Slides and Transcript
Slide 1 of 15
Section 8: Treating Tardive Dyskinesia – A Clinical Conundrum and New Approaches.
Slide 2 of 15
So tardive symptoms have a widely varying remission rate, with remission most likely in younger patients, only about 50% of the time. Tardive symptoms do not appear to become more severe in patients maintained on therapy. However, once the symptoms occur, they may persist for decades. In some cases, they may even be permanent, and this is now a finding that’s been replicated across several cohorts. And in these cases, especially, treatment is required.
References:
- Gardos, G., Casey, D. E., Cole, J. O., Perenyi, A., Kocsis, E., Arato, M., Samson, J. A., & Yeghiayan, S. K. (1994).

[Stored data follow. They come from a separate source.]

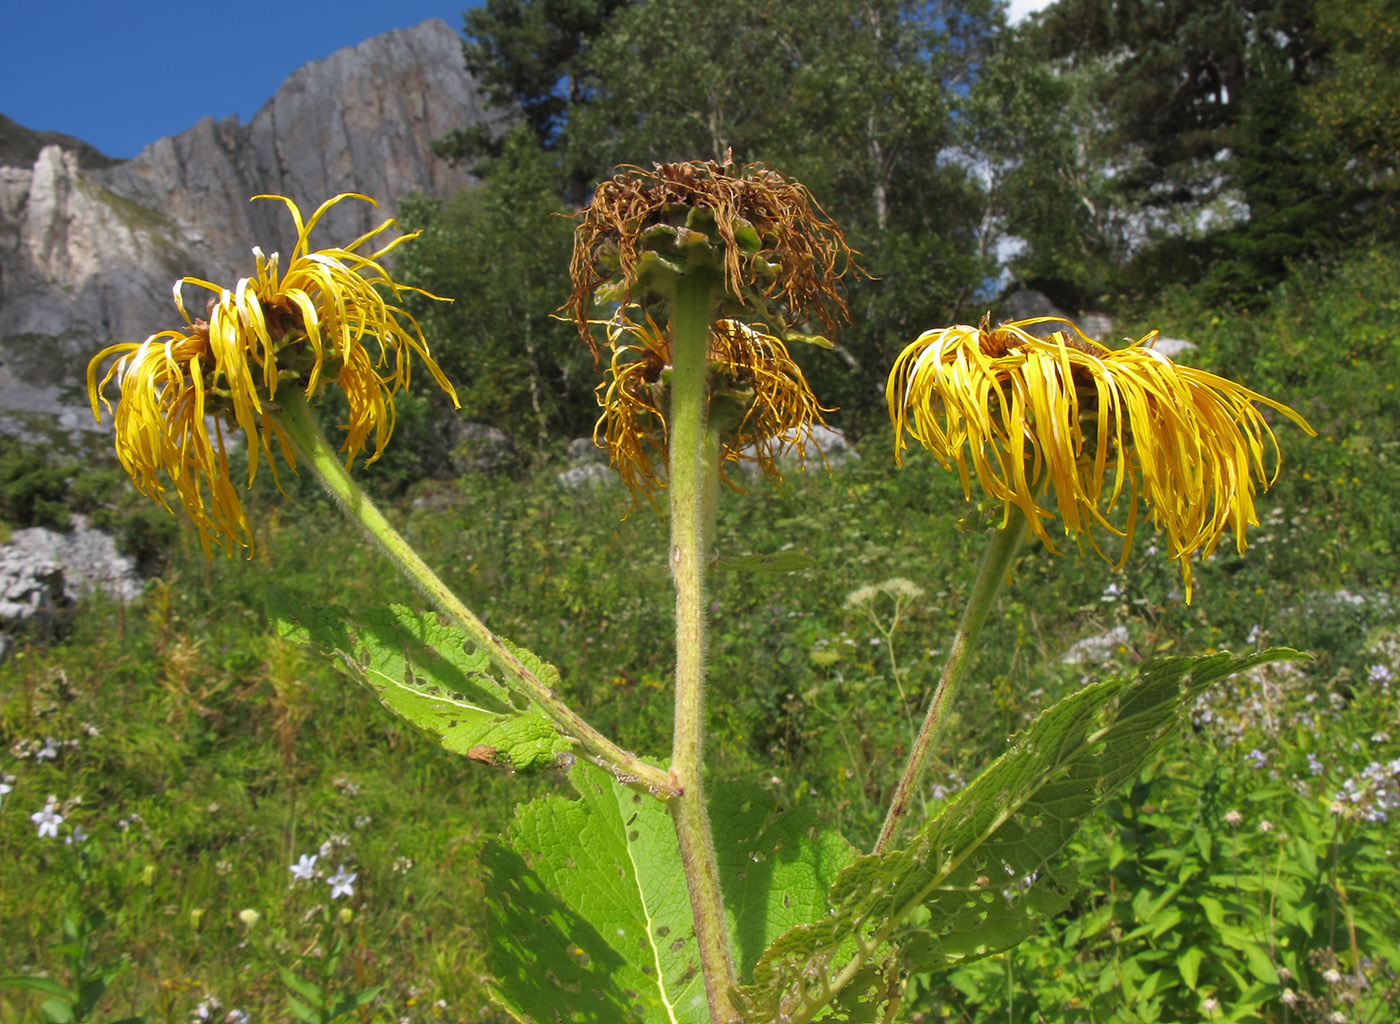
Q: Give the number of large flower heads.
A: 4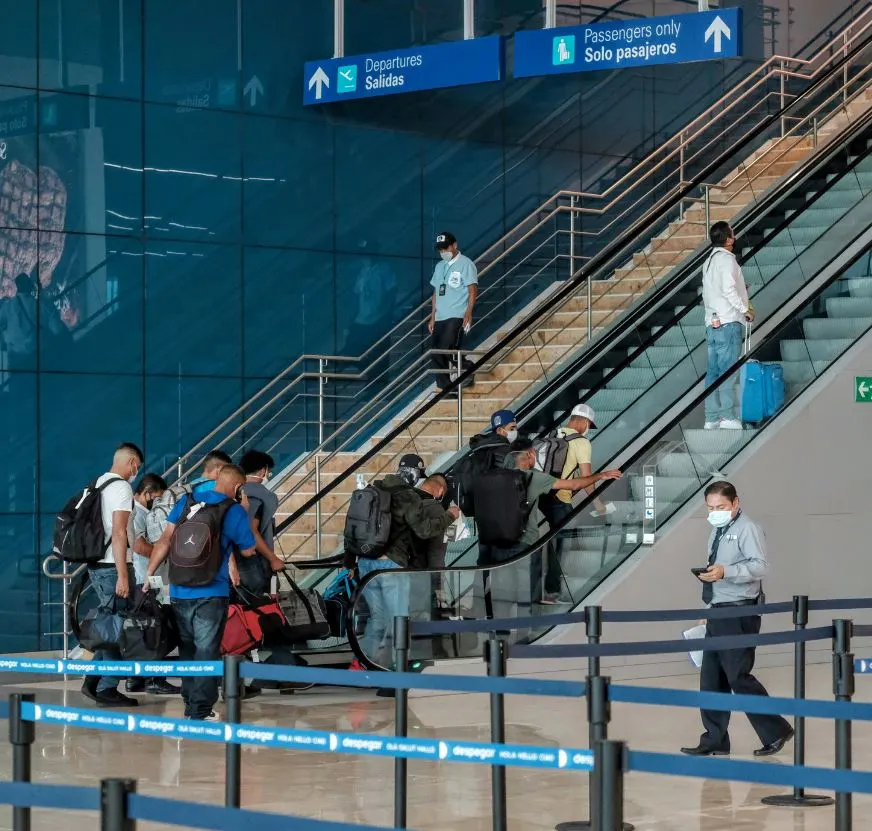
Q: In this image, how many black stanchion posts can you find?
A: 11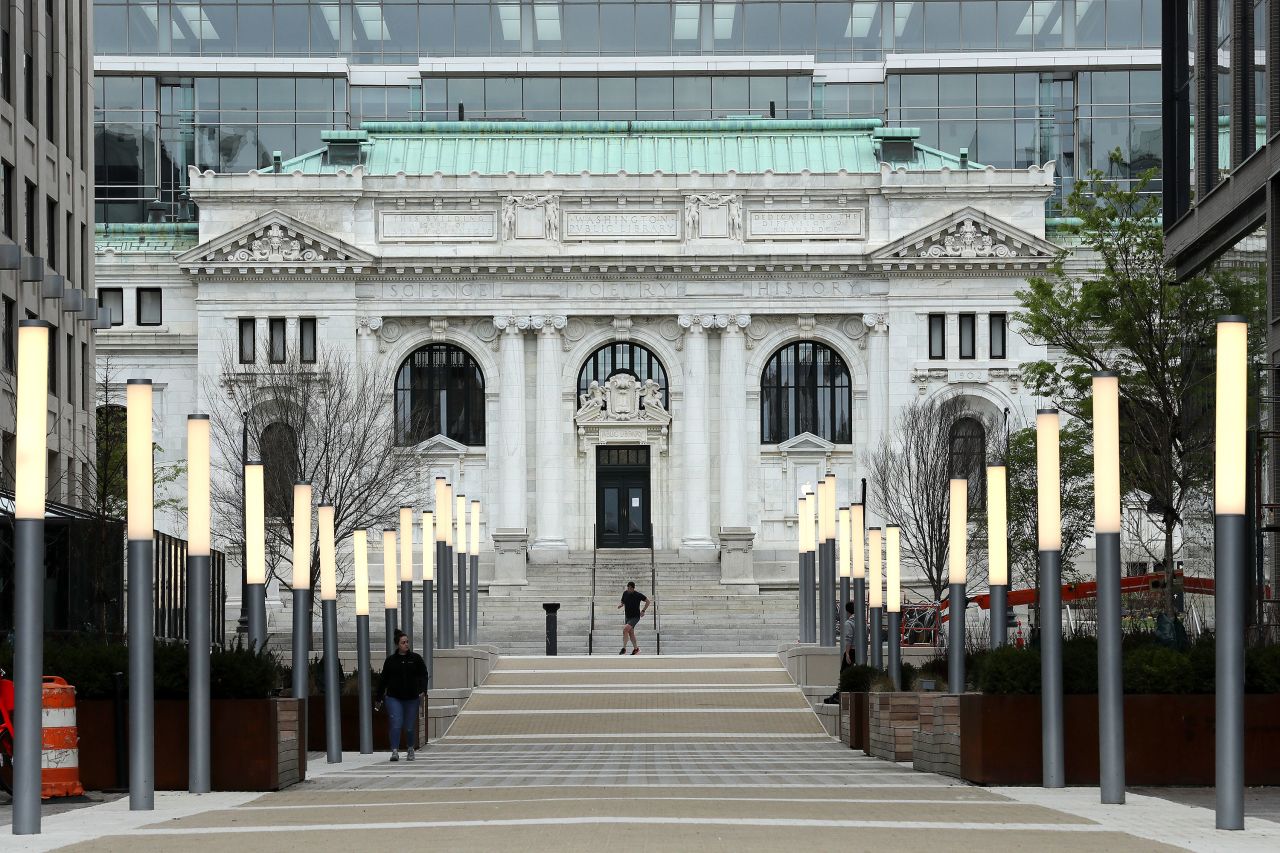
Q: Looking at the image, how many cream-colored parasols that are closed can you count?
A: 0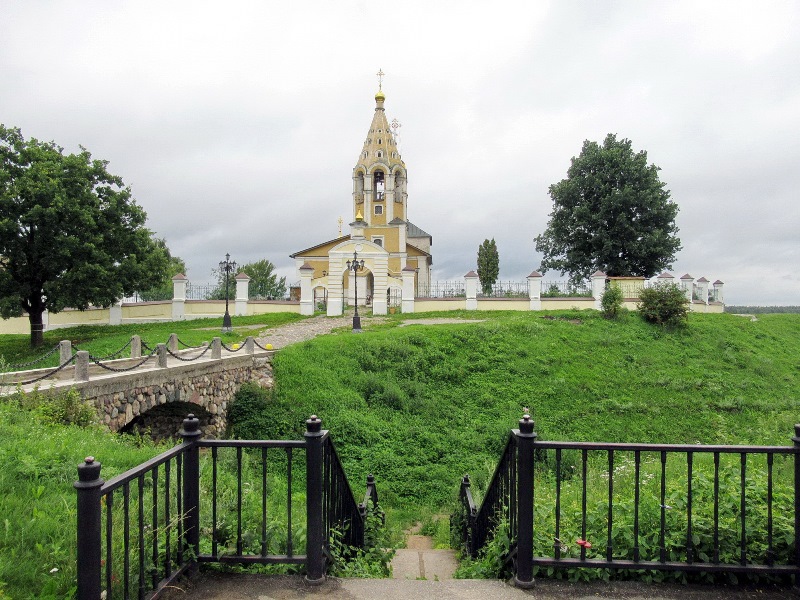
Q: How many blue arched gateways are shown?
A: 0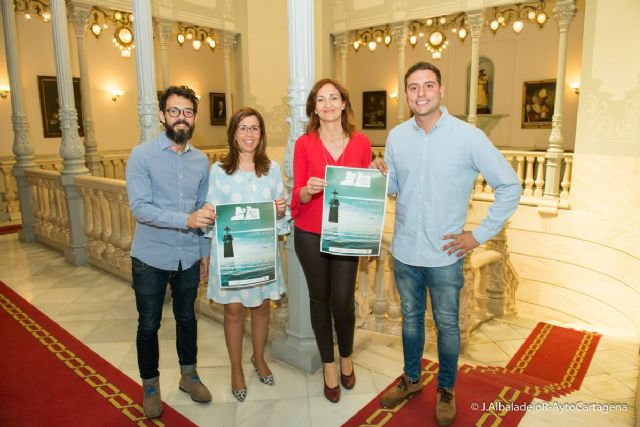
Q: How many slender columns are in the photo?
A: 11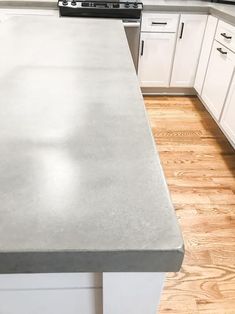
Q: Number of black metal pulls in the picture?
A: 5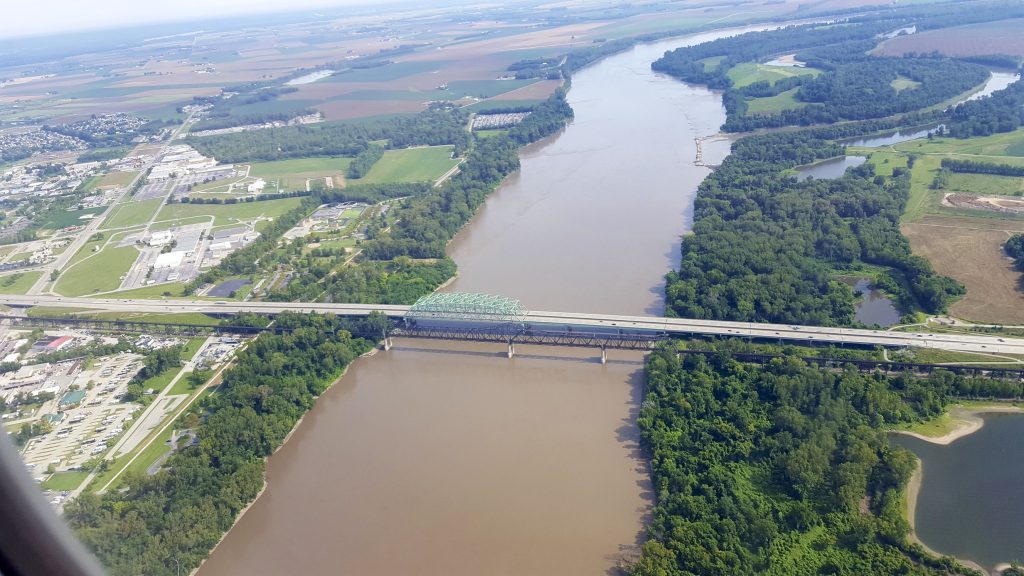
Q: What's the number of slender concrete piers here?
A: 3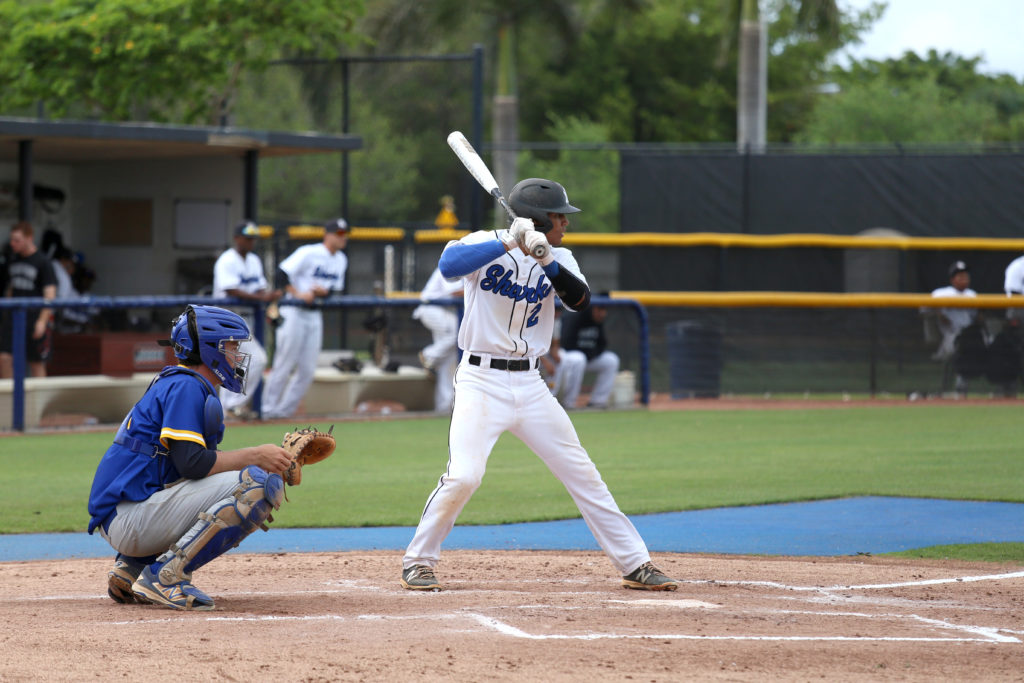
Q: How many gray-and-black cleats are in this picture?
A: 2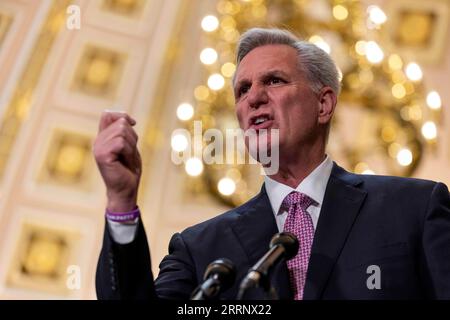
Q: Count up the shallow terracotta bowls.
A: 0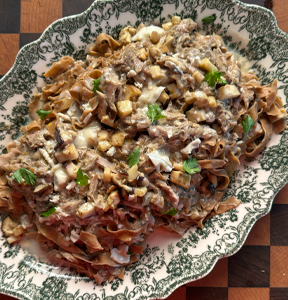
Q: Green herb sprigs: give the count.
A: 12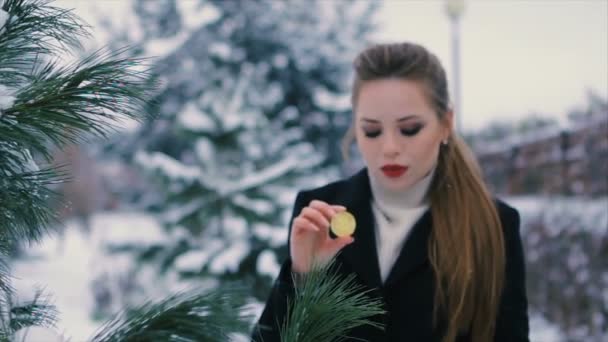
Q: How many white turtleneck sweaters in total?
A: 1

Ten-year outcome of tardive dyskinesia. American Journal of Psychiatry, 151(6), 836-841. https://doi.org/10.1176/ajp.151.6.836
- Tarsy, D., & Baldessarini, R. J. (1984). Tardive dyskinesia. Annual Review of Medicine, 35, 605–623. https://doi.org/10.1146/annurev.me.35.020184.003133
- Rittmannsberger, H. (2008). Ten year outcome of tardive dyskinesia during continuous treatment with first generation antipsychotics. Psychiatria Danubina, 20(4), 461–465.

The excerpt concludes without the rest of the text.